Вечером, на привале, Катя подошла к Ане.

— Ты была ночью в избе? — голос — как гвоздь в доску.

— Была.

— Видела что-нибудь? Слышала?

Аня выдохнула. Секунда — как час. Потом — кивнула.

— Видела. Как он шёл. С вещами. Один.

Катя не отпрянула. Просто медленно села на ящик.

— Почему ты молчала?

— Потому что ты… ты улыбалась во сне. Первый раз за всё время. А я — не могла.

Катя долго смотрела в пустоту. Потом сжала повязку на запястье.

— Может, он шёл... не дезертировать. Может, у него была причина. Ты не знаешь. Я не знаю. А если он пошёл к своим... через лес... в обход…

— Тогда бы вернулся, — тихо сказала Аня. — Или оставил что-то. Хоть слово.

Ночь. Костёр. На брезенте — бинты, фляжки, оружие. Катя сидела с закрытыми глазами, будто во сне. Аня рядом, вытягивая ноги, закутавшись в шинель. Тишина между ними — уже не просто молчание. Это зазор. Трещина.

— Я всё равно буду его ждать, — сказала Катя. — Хоть всю жизнь. Хоть до самой старости. И если он дезертир — пусть. Я не стану любить меньше. Потому что тот, кого я держала за руку — был настоящим.
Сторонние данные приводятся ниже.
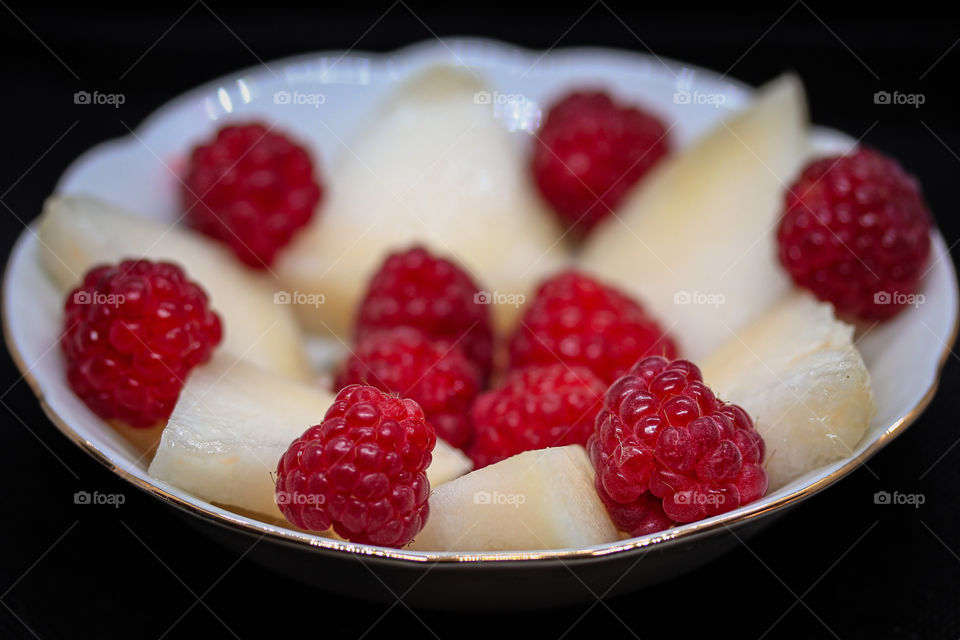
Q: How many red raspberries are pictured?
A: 10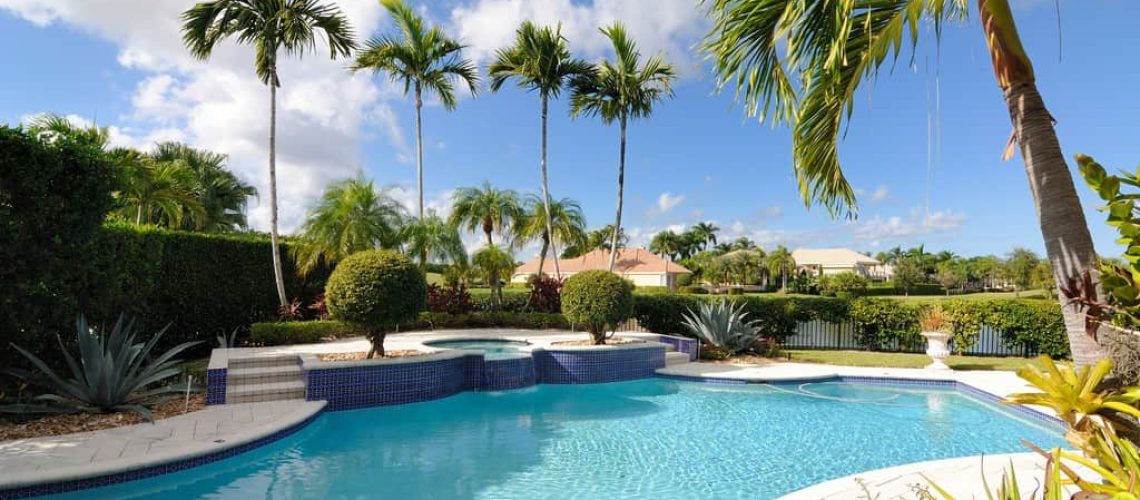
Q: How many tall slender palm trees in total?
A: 4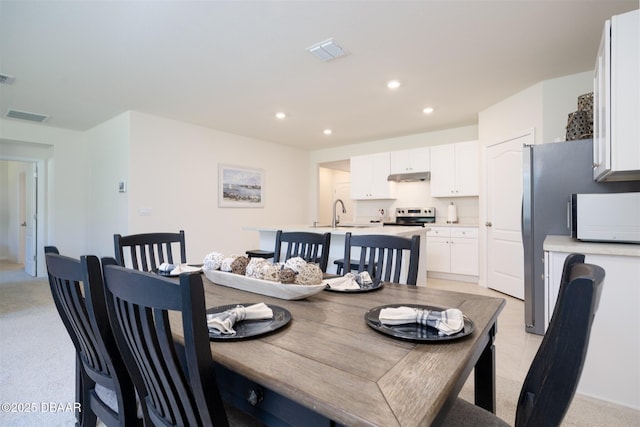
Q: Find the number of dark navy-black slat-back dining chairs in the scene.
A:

— А тот, кого я видела ночью — тоже был. Настоящим. Только… не твоим.

Катя встала.

— Спасибо, что сказала.

— Прости, что молчала.

И снова — тишина.

Вдалеке грохнуло. Земля вздрогнула. Приказ — на марше.

Им снова идти вместе.

С чужими ранами. С разной правдой.

Но под одним небом.

И с фатой, свернувшейся в марлевый жгут.

***

Утром фронт подполз ближе. Лес, где днём раньше свистели птицы, теперь гудел, как натянутый провод. Пахло гарью, воронками и потом. Командир роты — капитан Орлов — курил третью подряд, поглядывая на небо. Катя возилась с ящиком перевязочного. Аня стояла у колодца и смотрела, как мутная вода стекает в ведро — словно что-то забытое пытается всплыть.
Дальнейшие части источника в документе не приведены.